Recorded data:
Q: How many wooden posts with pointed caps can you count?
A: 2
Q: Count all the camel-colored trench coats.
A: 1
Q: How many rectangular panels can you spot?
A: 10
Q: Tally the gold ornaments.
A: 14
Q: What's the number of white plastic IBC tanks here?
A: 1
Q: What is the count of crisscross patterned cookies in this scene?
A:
...
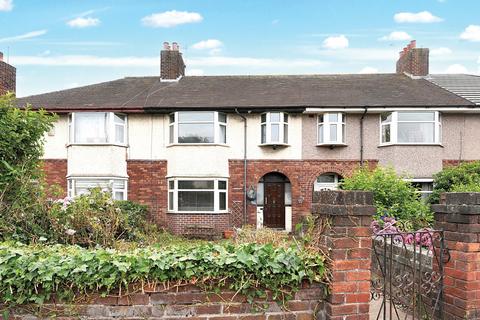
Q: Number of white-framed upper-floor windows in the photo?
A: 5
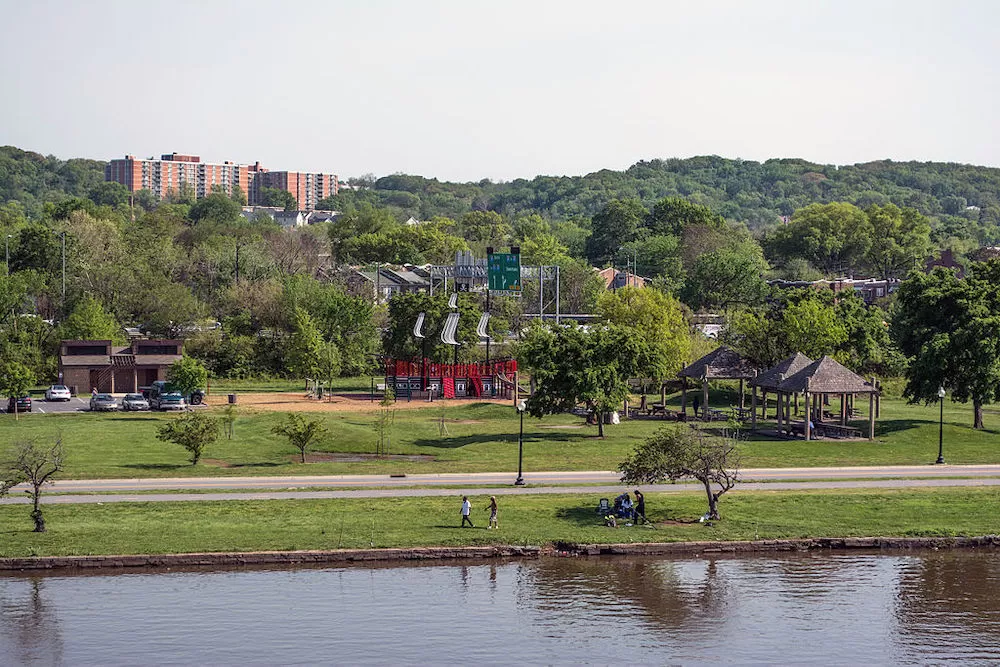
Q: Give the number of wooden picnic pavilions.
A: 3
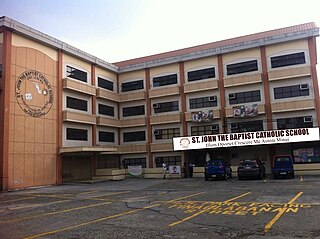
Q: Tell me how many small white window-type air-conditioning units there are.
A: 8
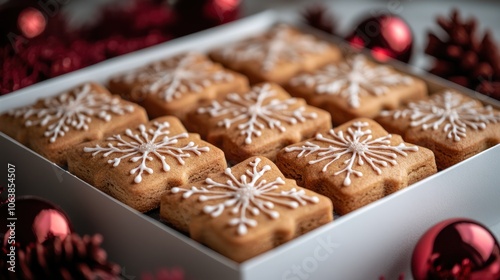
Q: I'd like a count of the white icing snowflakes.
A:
---
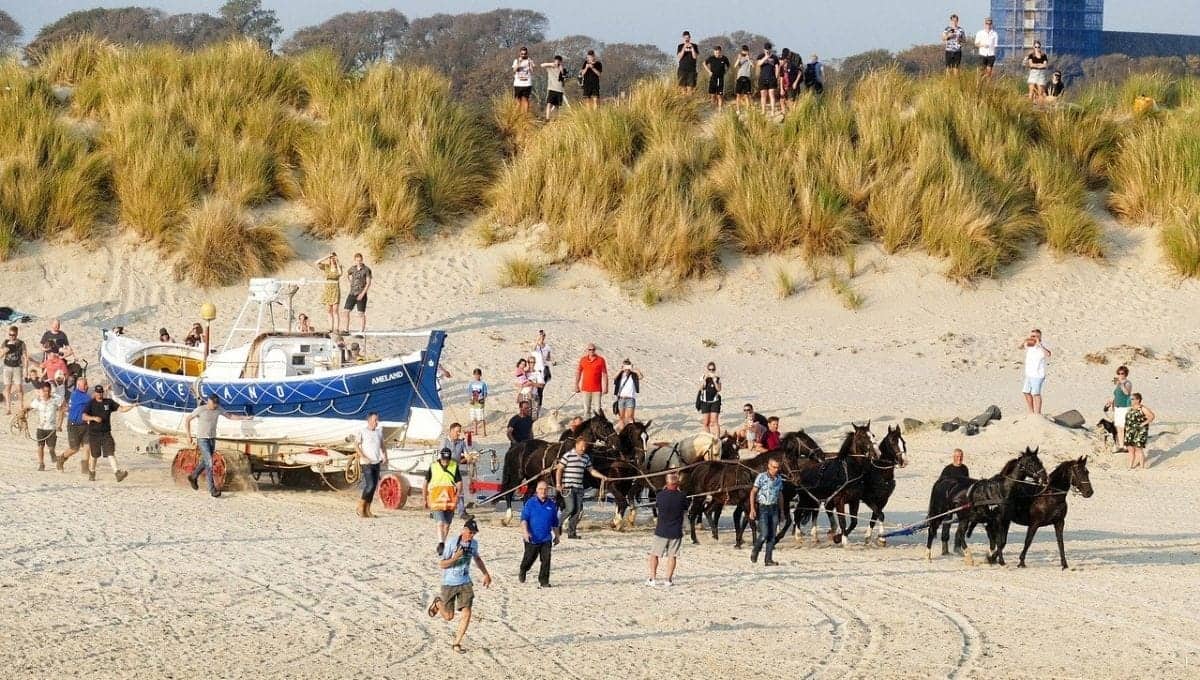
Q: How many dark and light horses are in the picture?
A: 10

Required work: Count every line above that holds the string "many" and give the total, nothing more.

Reply to the task: 4